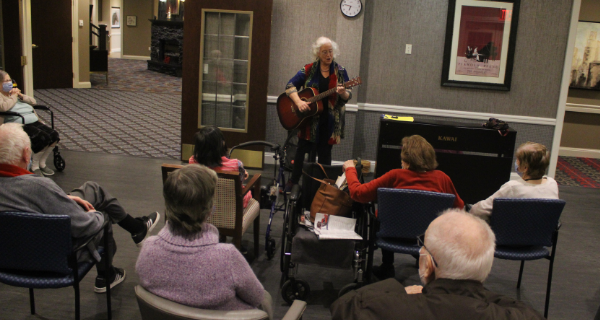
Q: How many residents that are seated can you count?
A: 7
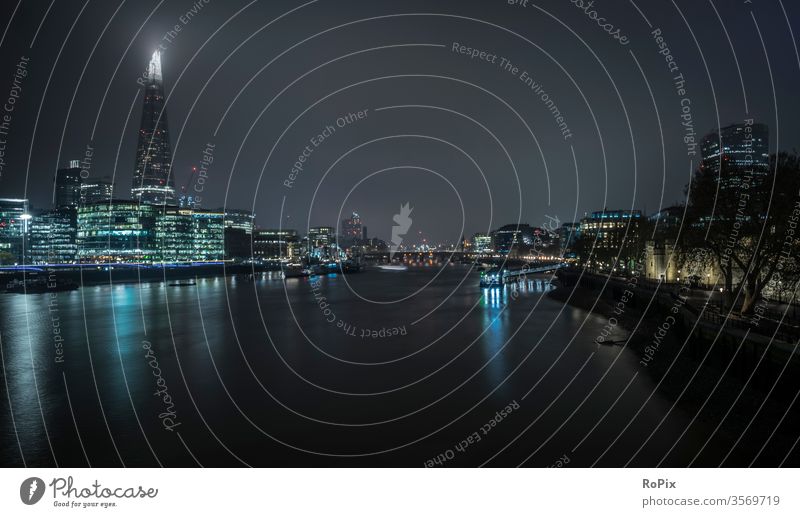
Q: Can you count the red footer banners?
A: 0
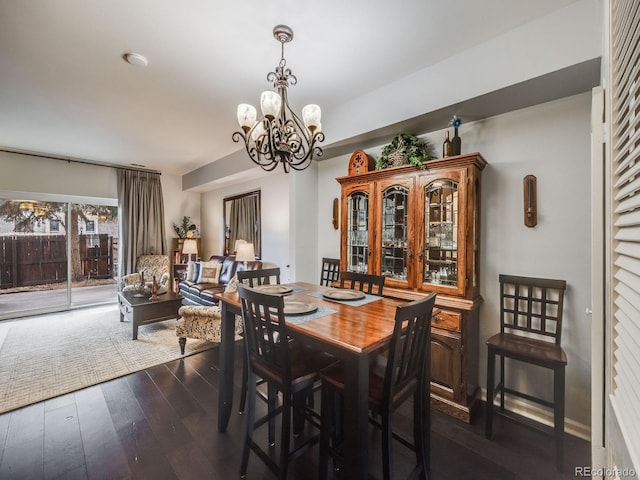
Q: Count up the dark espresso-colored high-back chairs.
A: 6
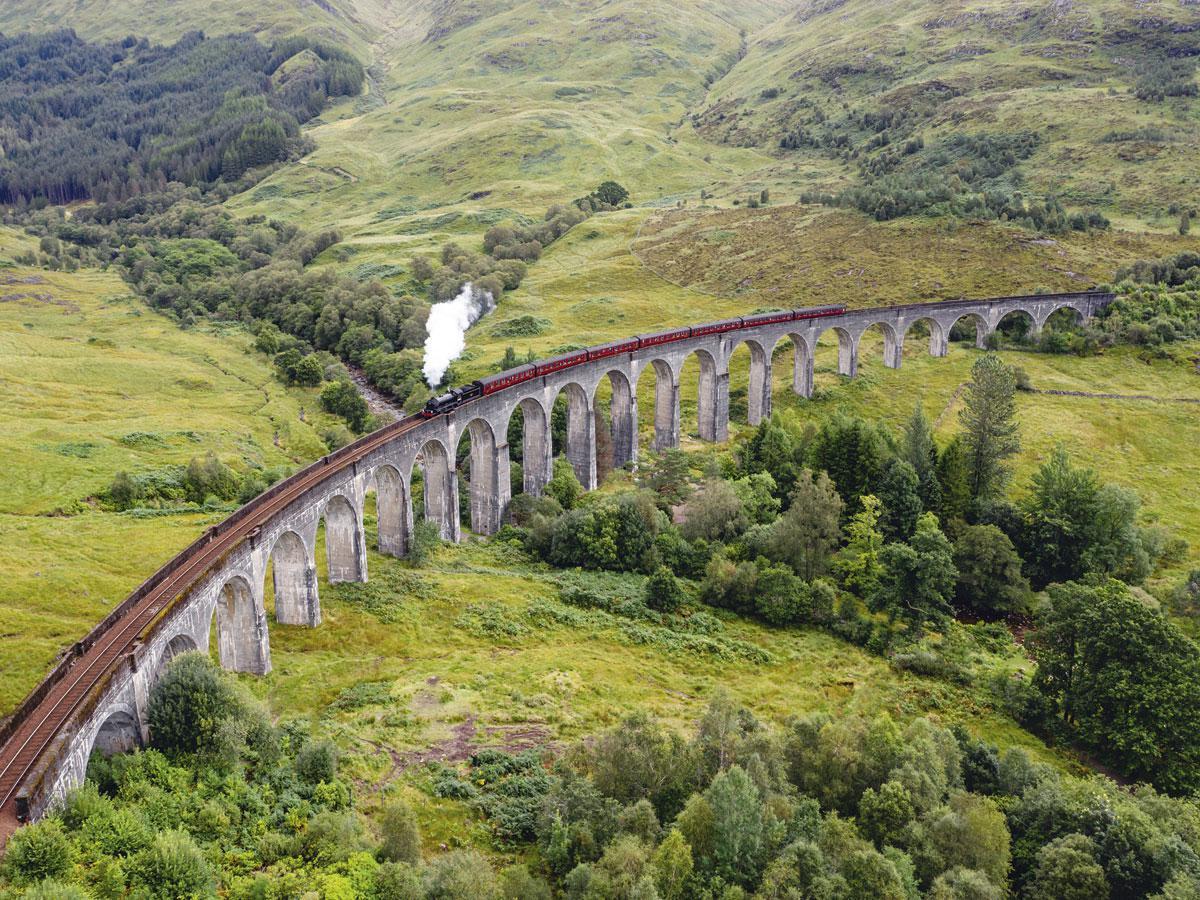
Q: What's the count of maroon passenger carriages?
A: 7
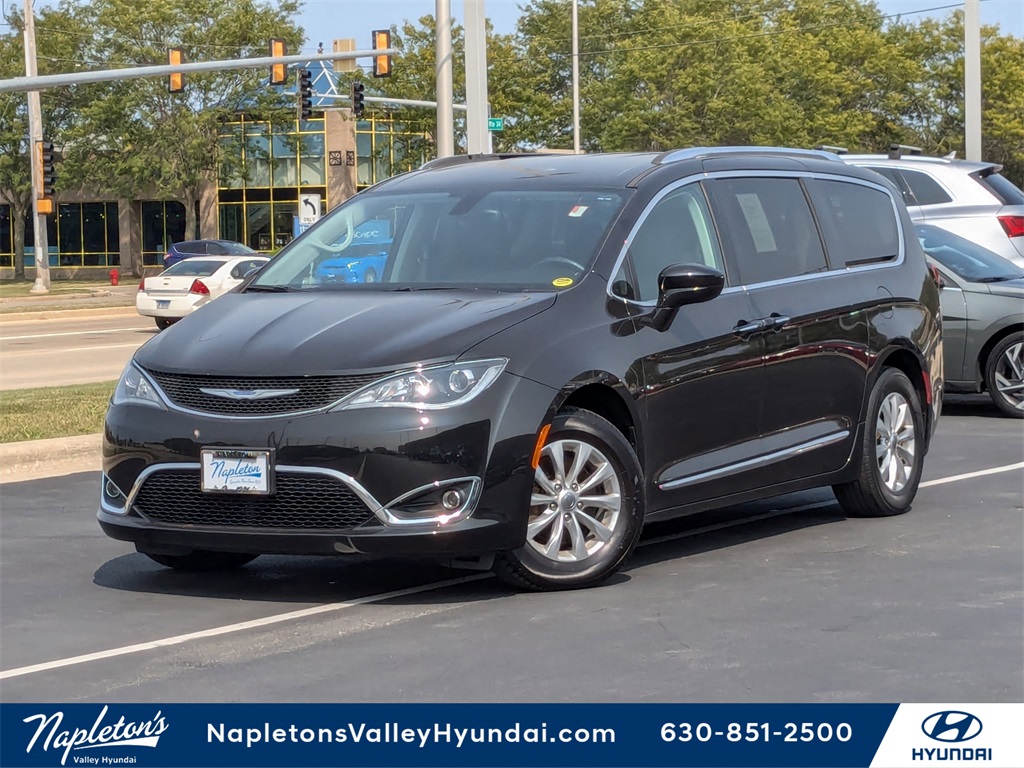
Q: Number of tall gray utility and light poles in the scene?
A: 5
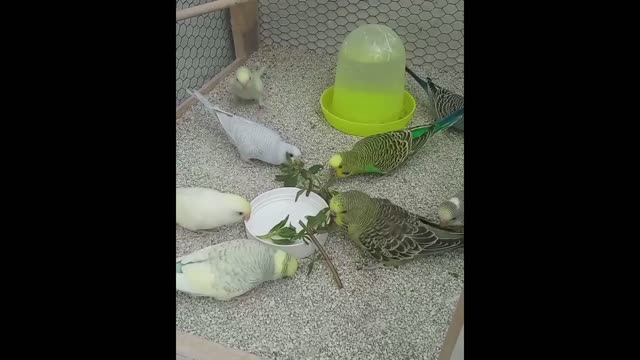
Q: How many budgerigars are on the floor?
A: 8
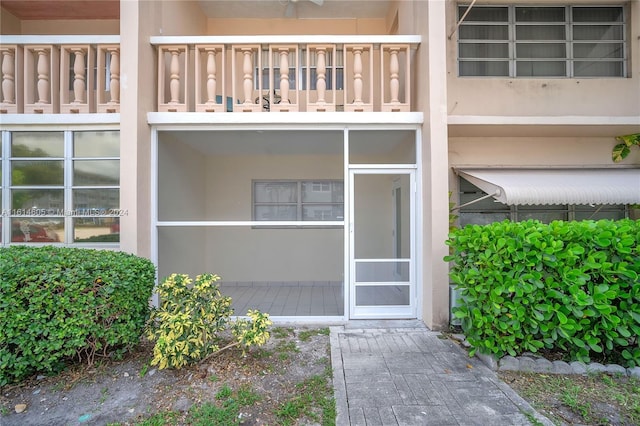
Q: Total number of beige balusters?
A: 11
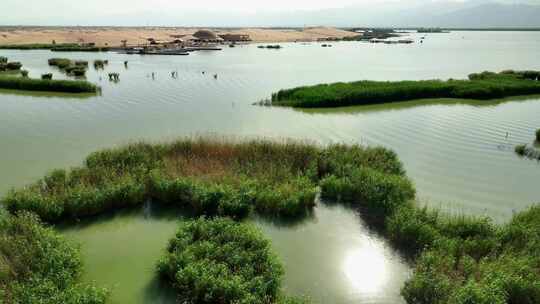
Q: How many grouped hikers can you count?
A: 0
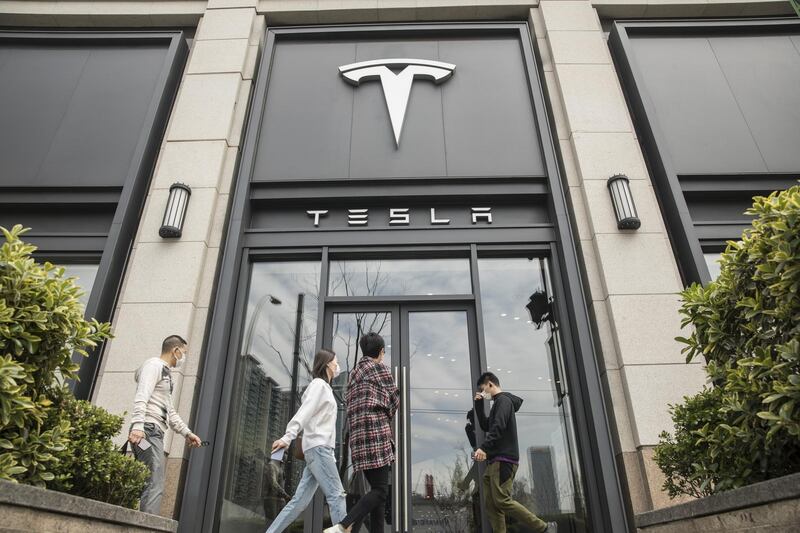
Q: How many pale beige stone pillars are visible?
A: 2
.....
● What the exercise asks:
Omit the pictures; print the records above exactly.

● Output for this task:
Q: How many residents that are seated can you count?
A: 7
Q: Can you count the red footer banners?
A: 0
Q: Count up the dark espresso-colored high-back chairs.
A: 6
Q: What's the count of maroon passenger carriages?
A: 7
Q: Number of tall gray utility and light poles in the scene?
A: 5
Q: How many budgerigars are on the floor?
A: 8
Q: Total number of beige balusters?
A: 11
Q: How many grouped hikers can you count?
A: 0
Q: How many pale beige stone pillars are visible?
A: 2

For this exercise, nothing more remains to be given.